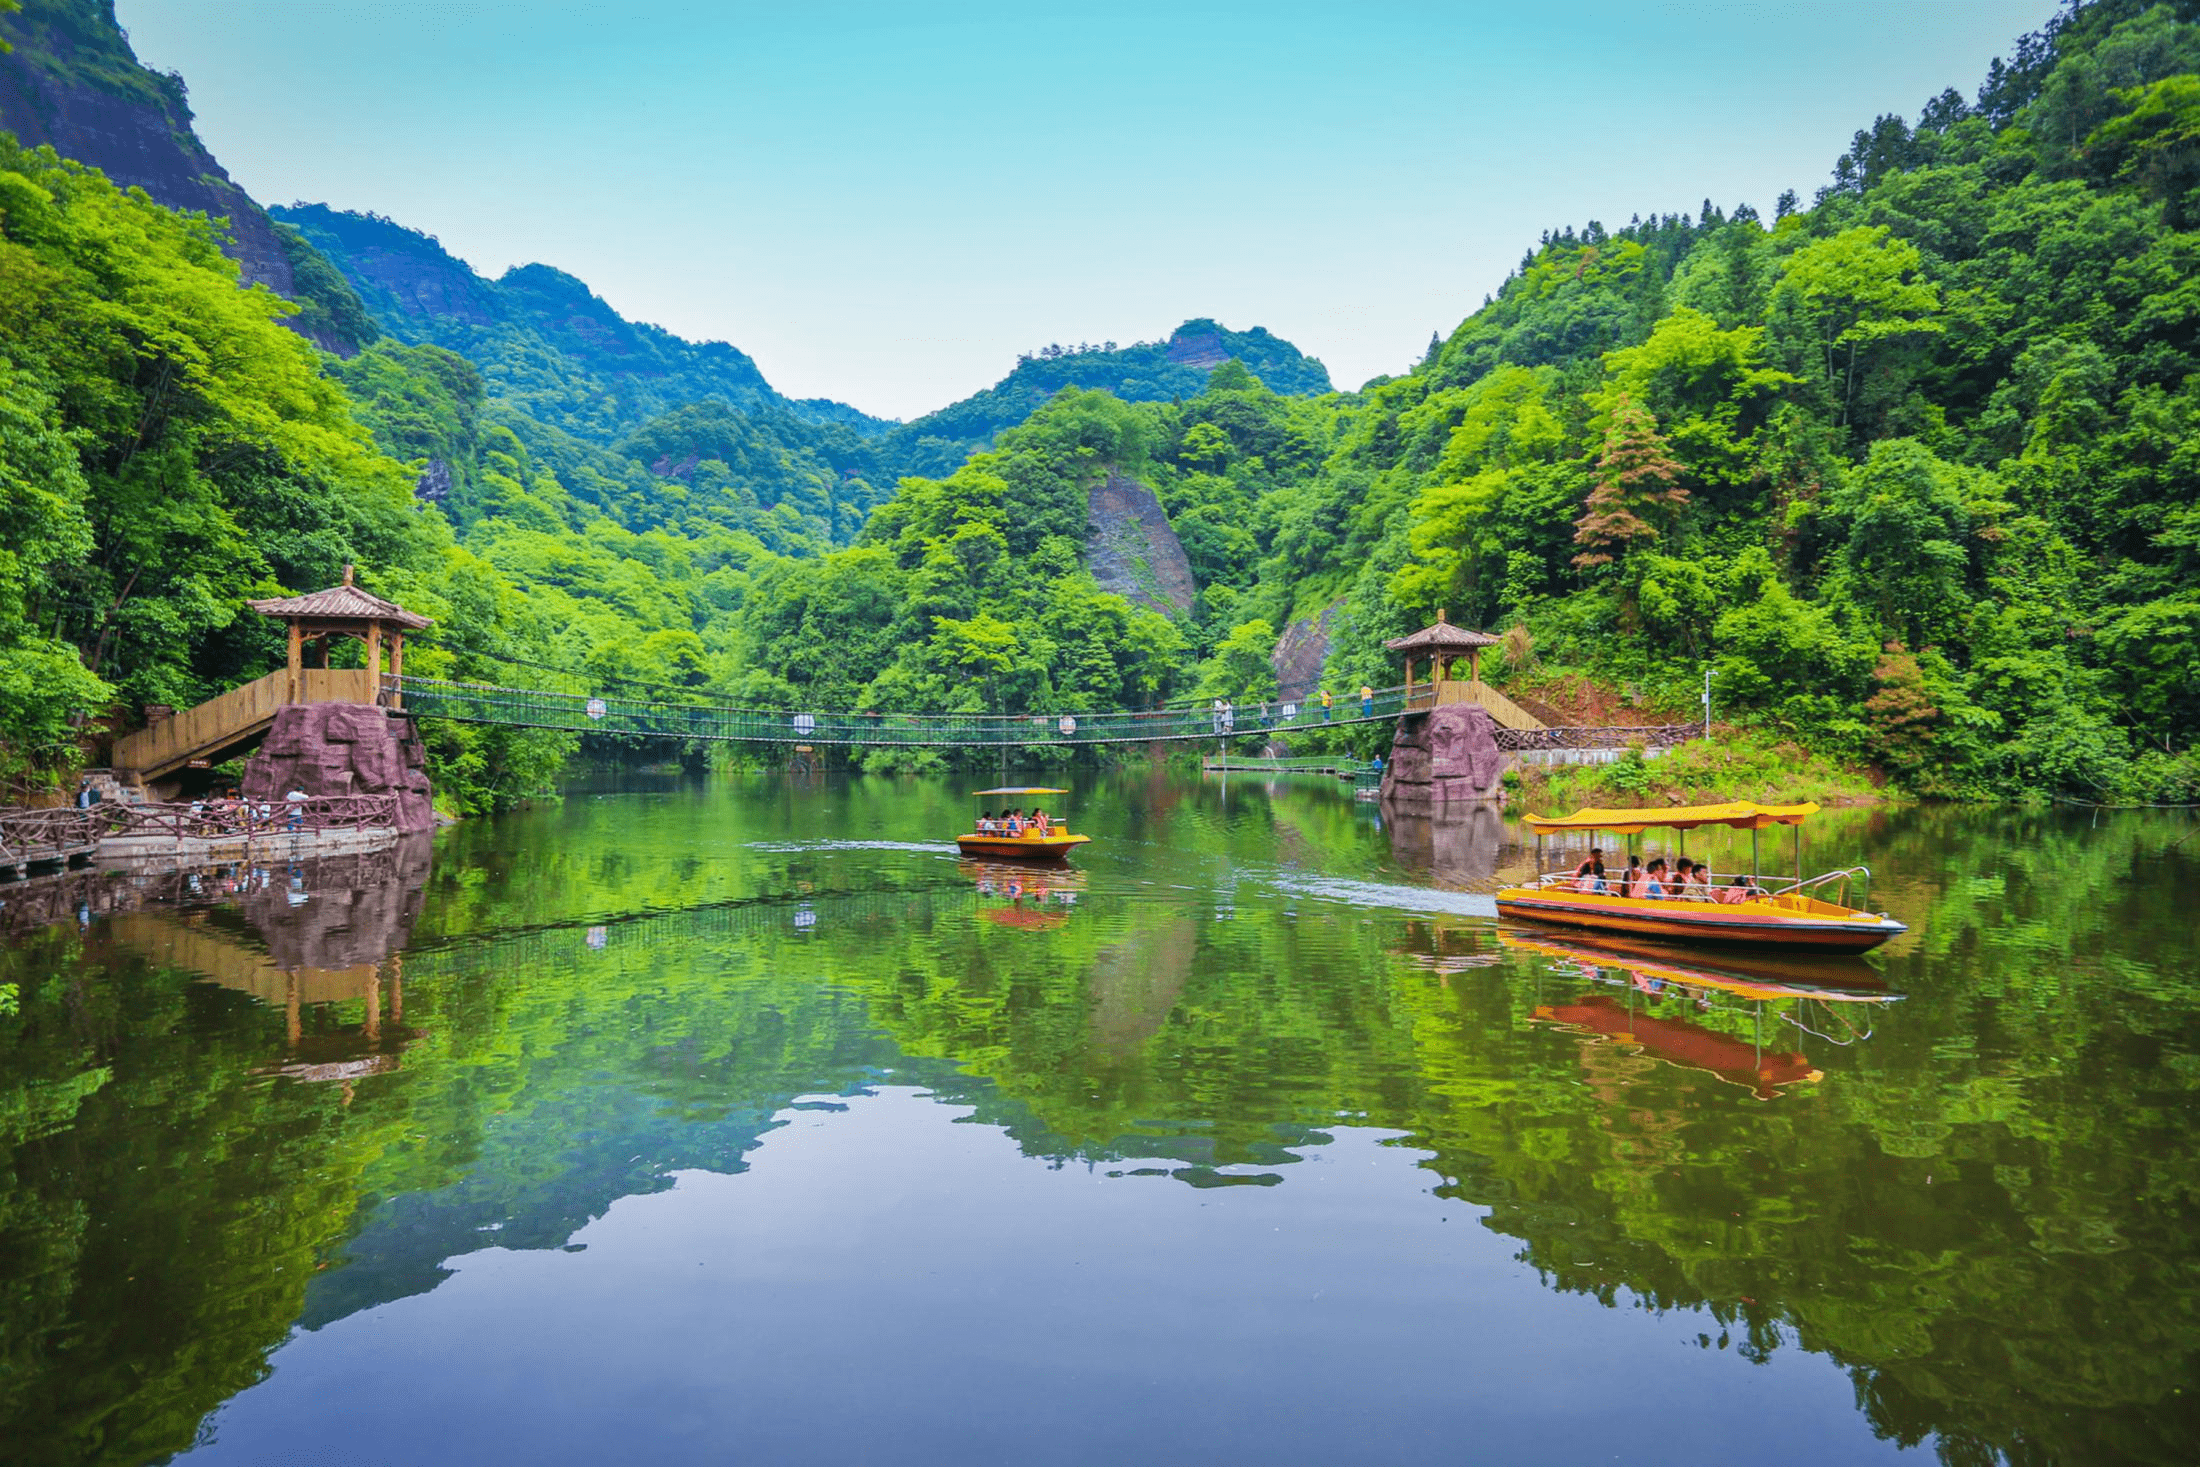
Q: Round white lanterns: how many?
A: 4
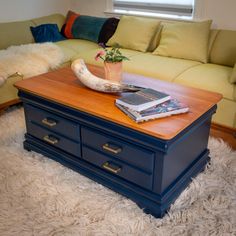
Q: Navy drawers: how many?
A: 4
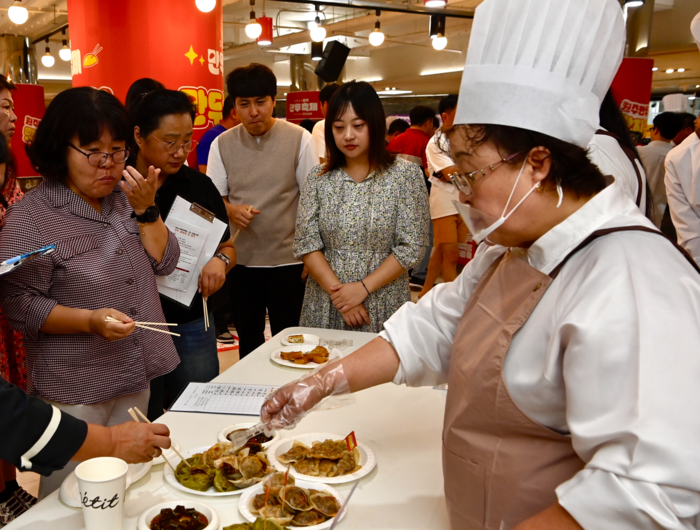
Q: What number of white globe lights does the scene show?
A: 8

#### WHAT THIS TASK INVOLVES
Each record must be repeated exactly, and no picture may be carried over.

#### WRITTEN SOLUTION
Q: Round white lanterns: how many?
A: 4
Q: Navy drawers: how many?
A: 4
Q: What number of white globe lights does the scene show?
A: 8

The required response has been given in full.